[Source data]
BEGIN
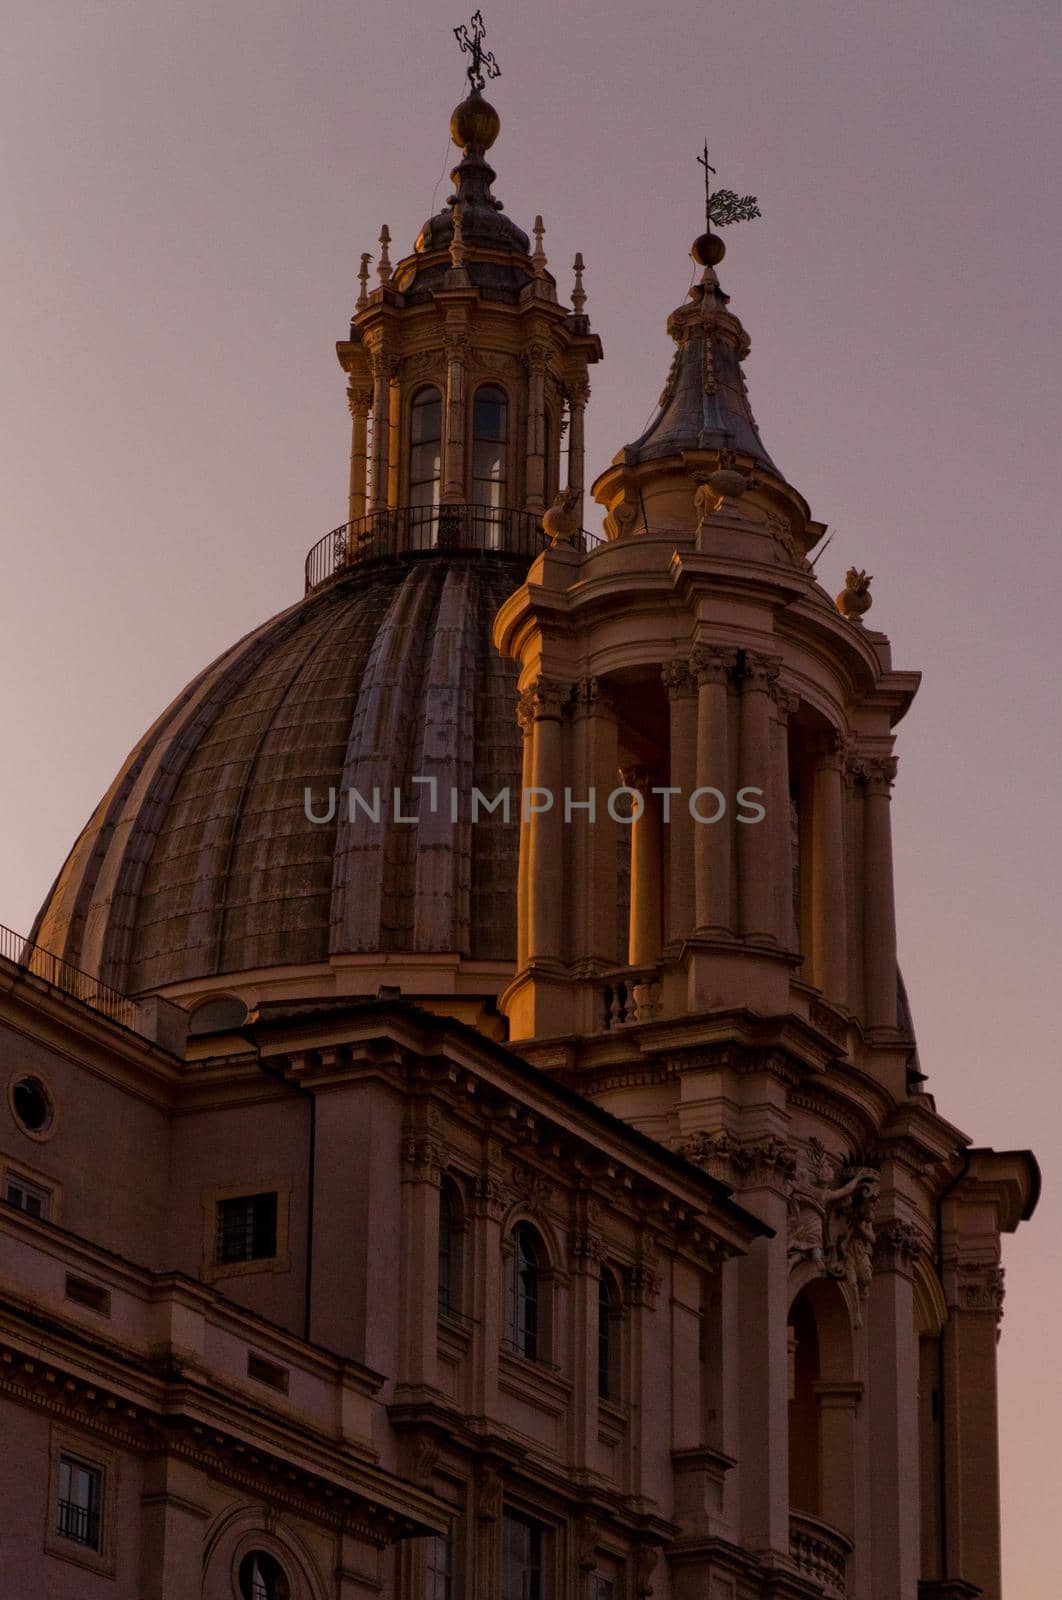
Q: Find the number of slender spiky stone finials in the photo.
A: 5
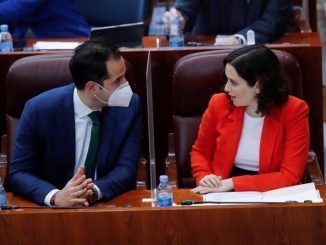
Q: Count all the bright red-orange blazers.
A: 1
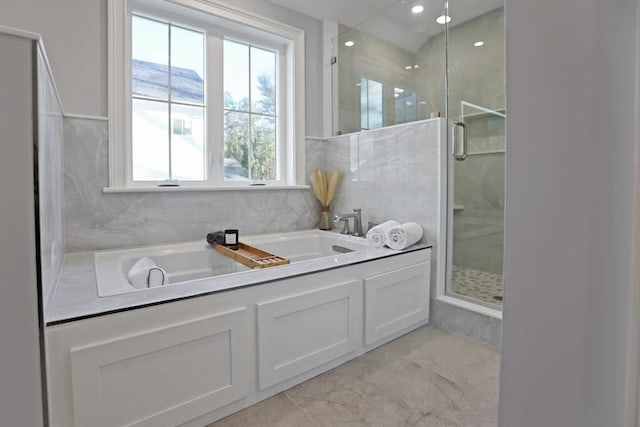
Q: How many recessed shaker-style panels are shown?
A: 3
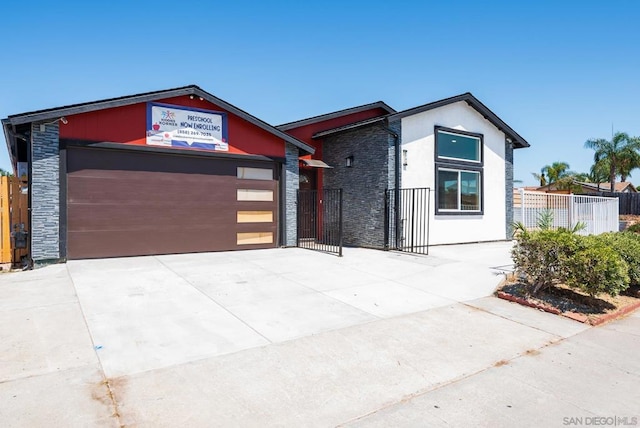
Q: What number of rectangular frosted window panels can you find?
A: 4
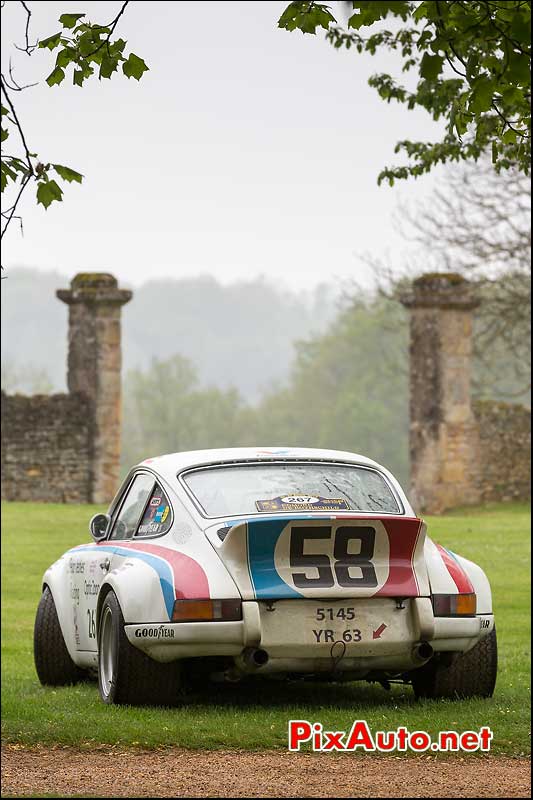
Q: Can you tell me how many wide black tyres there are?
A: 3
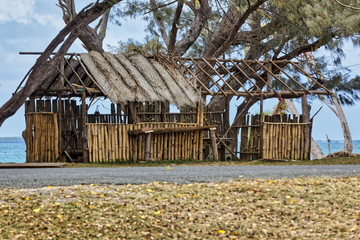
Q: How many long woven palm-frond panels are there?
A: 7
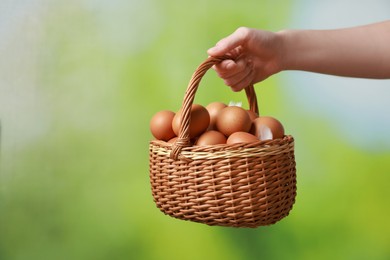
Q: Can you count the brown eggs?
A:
END
* About this exercise
Could you output the lines above exactly, with no pictures included?

* Solution
Q: Find the number of slender spiky stone finials in the photo.
A: 5
Q: Count all the bright red-orange blazers.
A: 1
Q: How many recessed shaker-style panels are shown?
A: 3
Q: What number of rectangular frosted window panels can you find?
A: 4
Q: Can you tell me how many wide black tyres there are?
A: 3
Q: How many long woven palm-frond panels are there?
A: 7
Q: Can you count the brown eggs?
A:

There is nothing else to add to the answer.